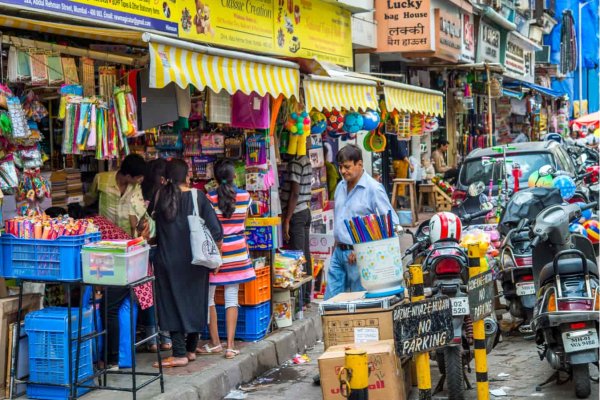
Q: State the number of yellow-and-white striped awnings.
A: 3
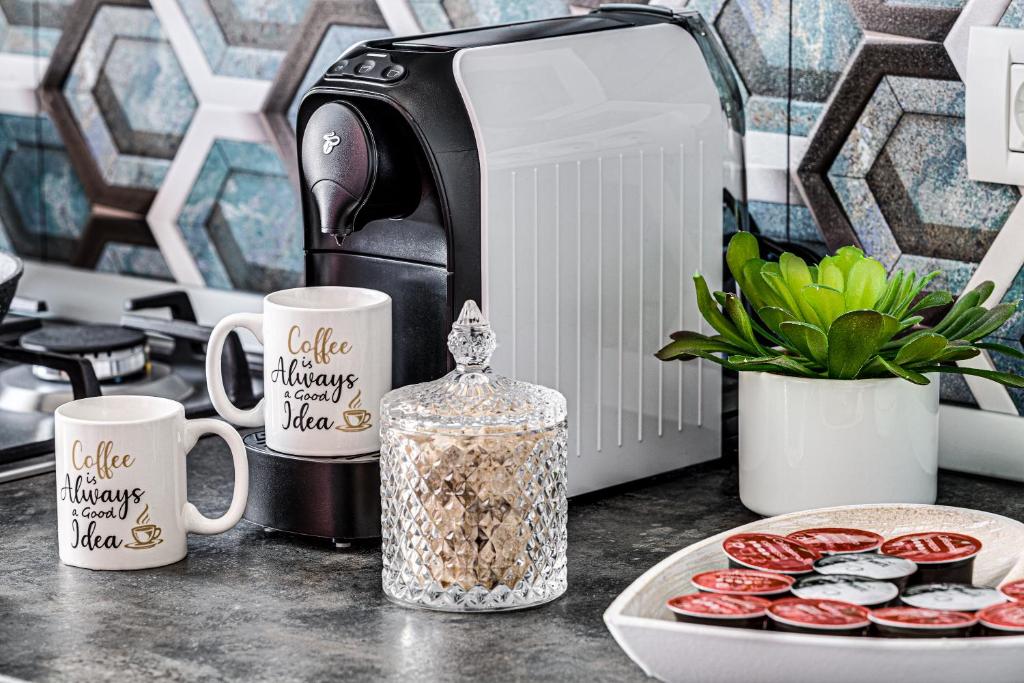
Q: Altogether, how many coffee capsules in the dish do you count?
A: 12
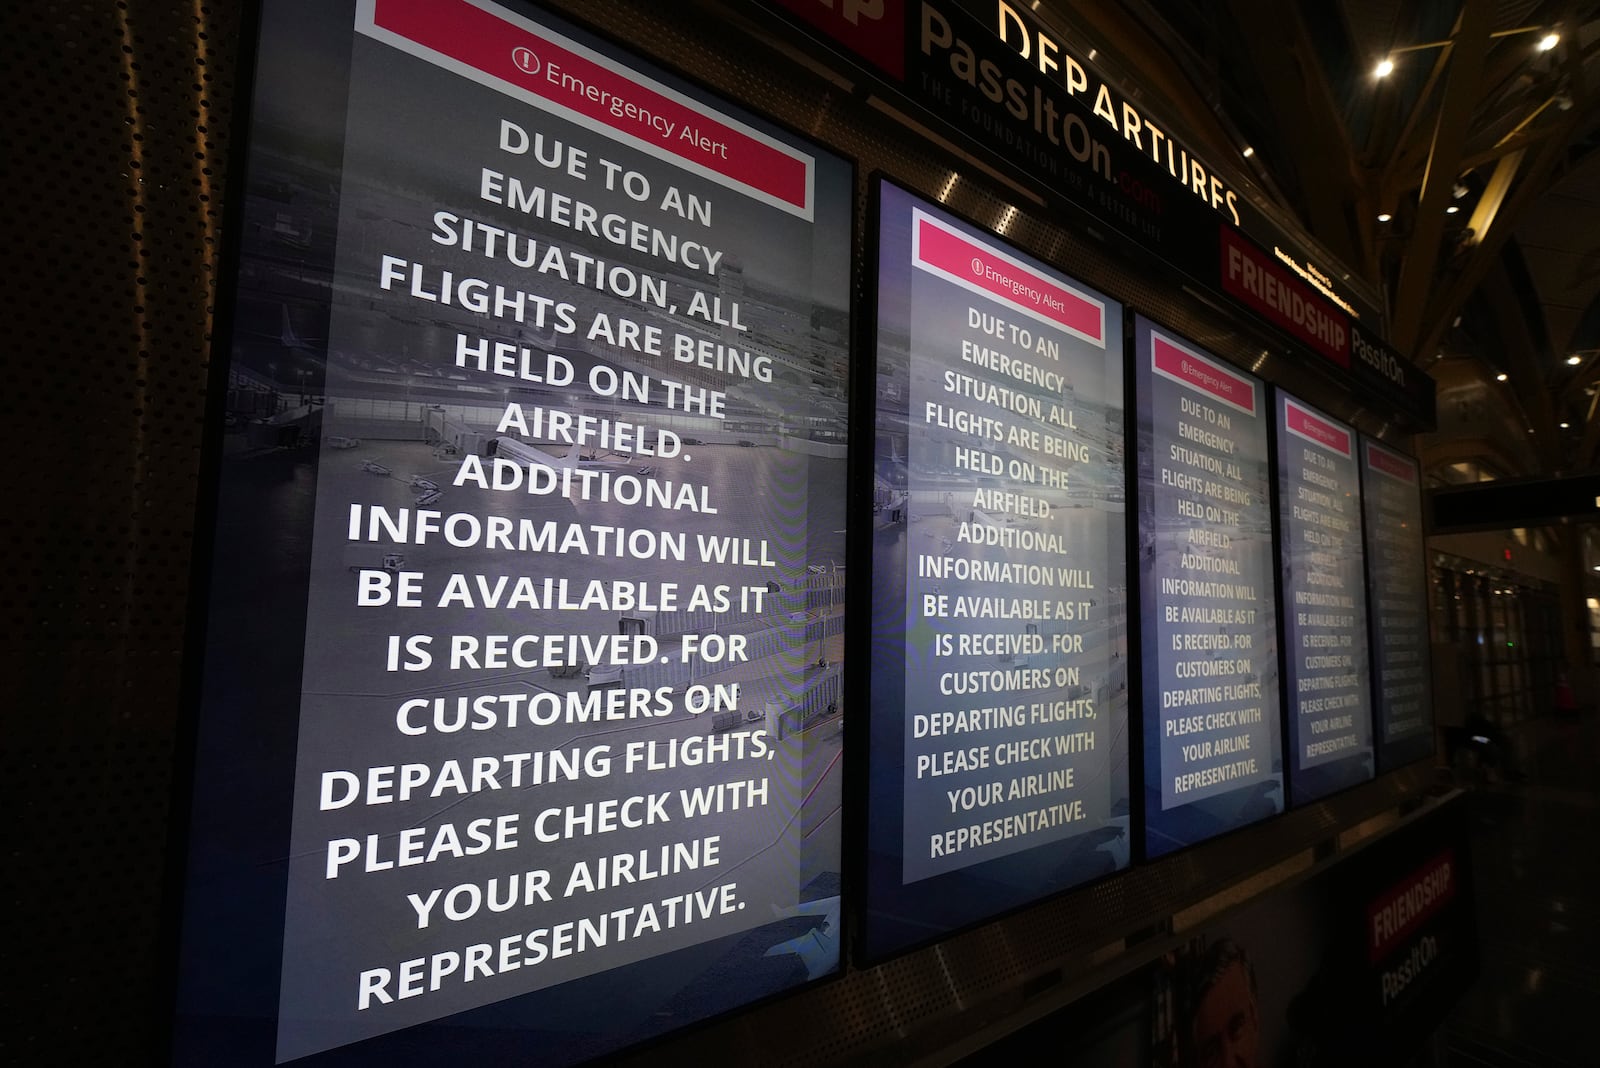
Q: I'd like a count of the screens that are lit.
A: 5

════════════════════

PROBLEM → Please return every line in the data that includes the string "count".

RESULT OF THE TASK →
Q: Altogether, how many coffee capsules in the dish do you count?
Q: I'd like a count of the screens that are lit.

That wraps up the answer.